== Activity ==
Your copy of the lines below must match them exactly and contain no images.

== Material provided ==

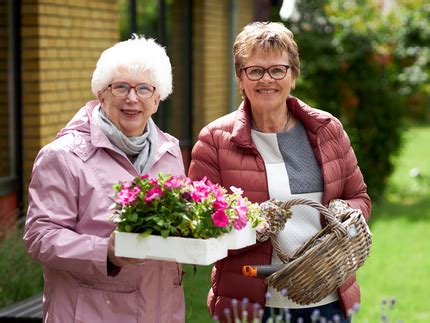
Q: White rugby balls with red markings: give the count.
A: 0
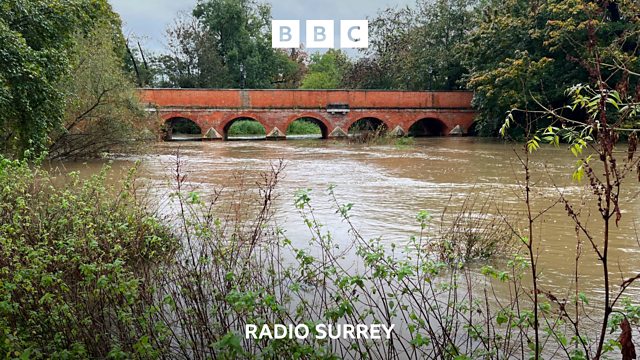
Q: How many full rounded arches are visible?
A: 5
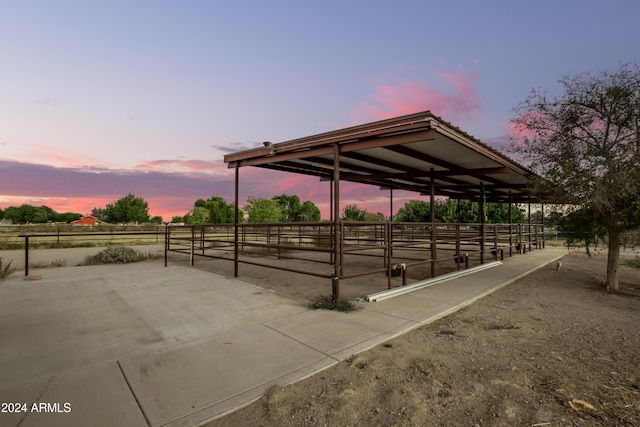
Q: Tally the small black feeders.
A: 5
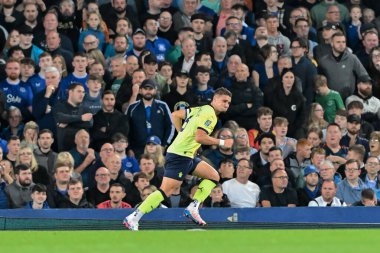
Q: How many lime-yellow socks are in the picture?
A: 2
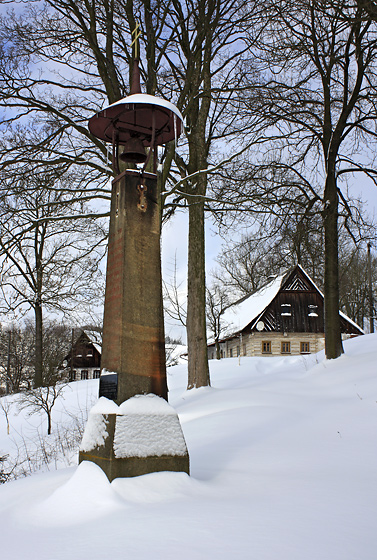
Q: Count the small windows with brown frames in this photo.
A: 3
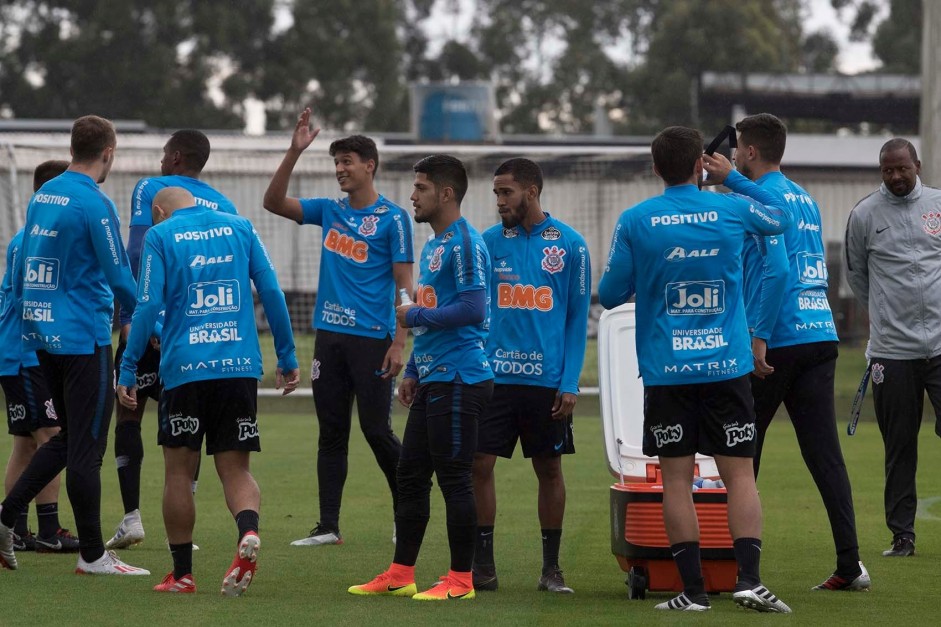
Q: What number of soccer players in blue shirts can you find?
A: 9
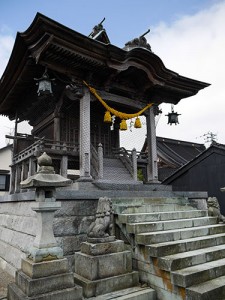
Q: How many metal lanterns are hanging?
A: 2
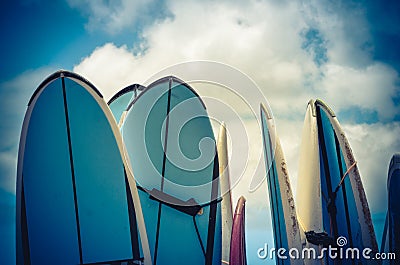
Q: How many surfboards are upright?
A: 9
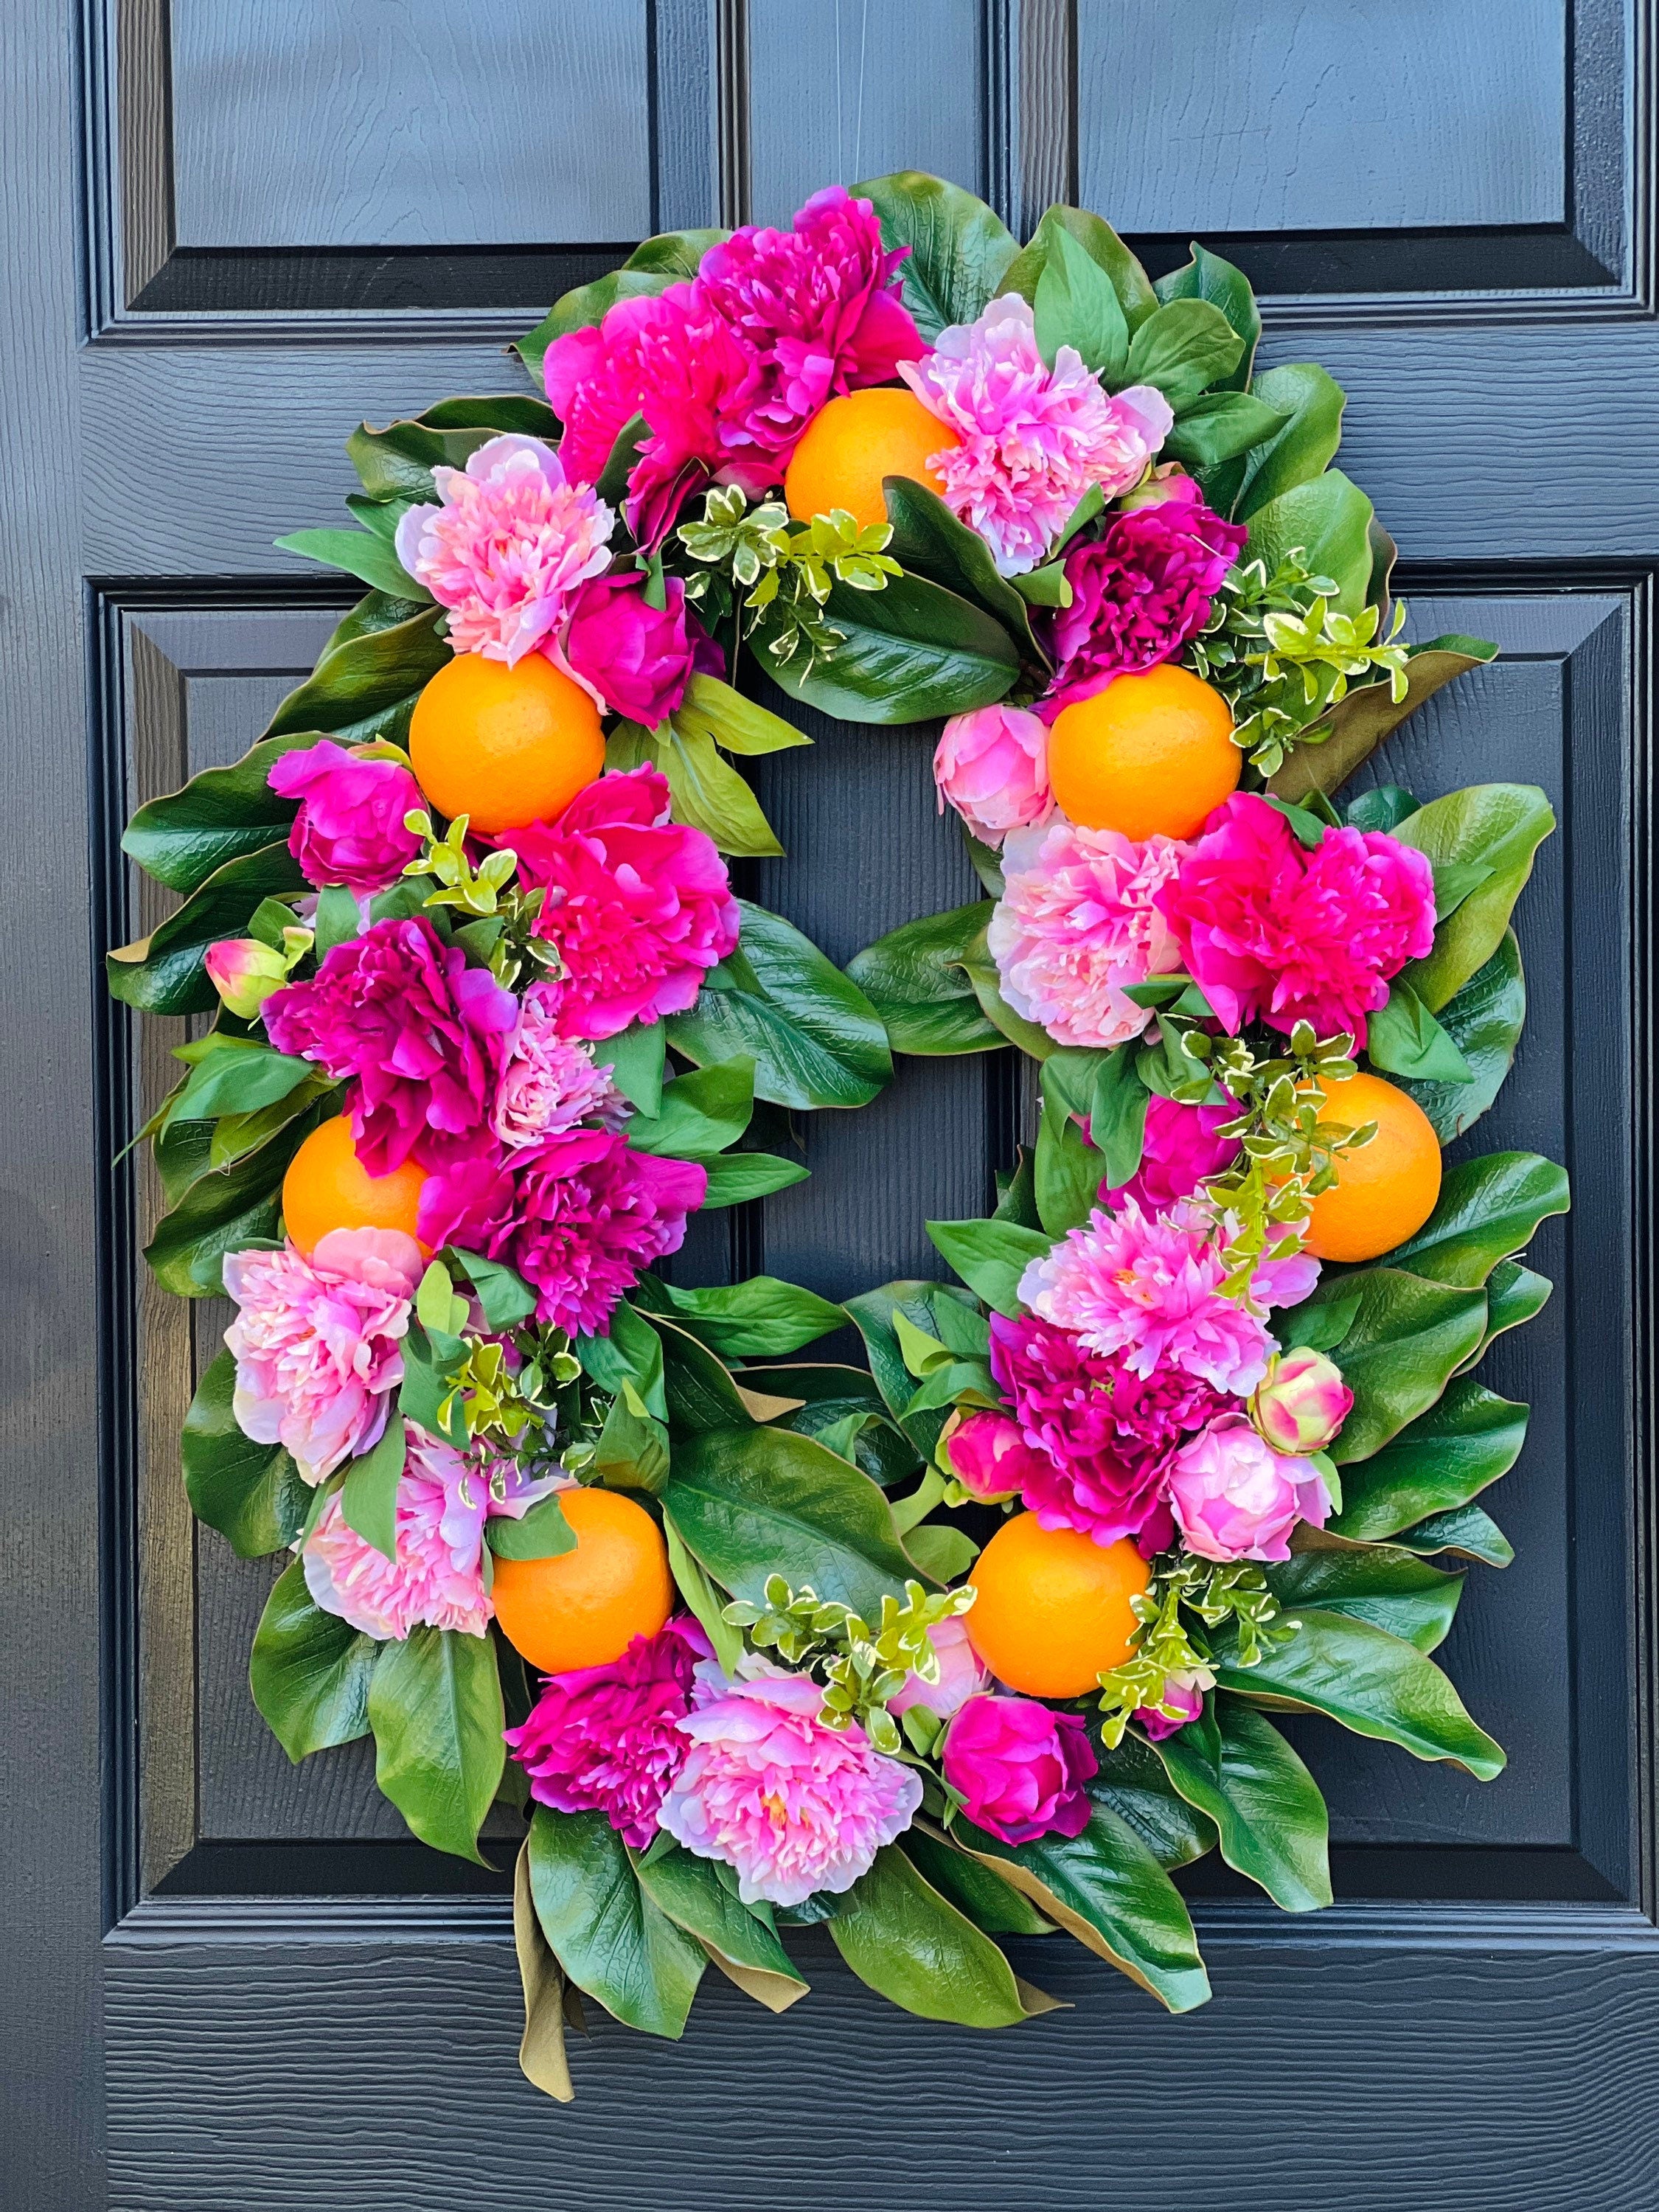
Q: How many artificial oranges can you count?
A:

== Solution for this task ==
Q: White rugby balls with red markings: give the count.
A: 0
Q: How many full rounded arches are visible?
A: 5
Q: Tally the small black feeders.
A: 5
Q: How many lime-yellow socks are in the picture?
A: 2
Q: Count the small windows with brown frames in this photo.
A: 3
Q: What number of soccer players in blue shirts can you find?
A: 9
Q: How many metal lanterns are hanging?
A: 2
Q: How many surfboards are upright?
A: 9
Q: How many artificial oranges can you count?
A:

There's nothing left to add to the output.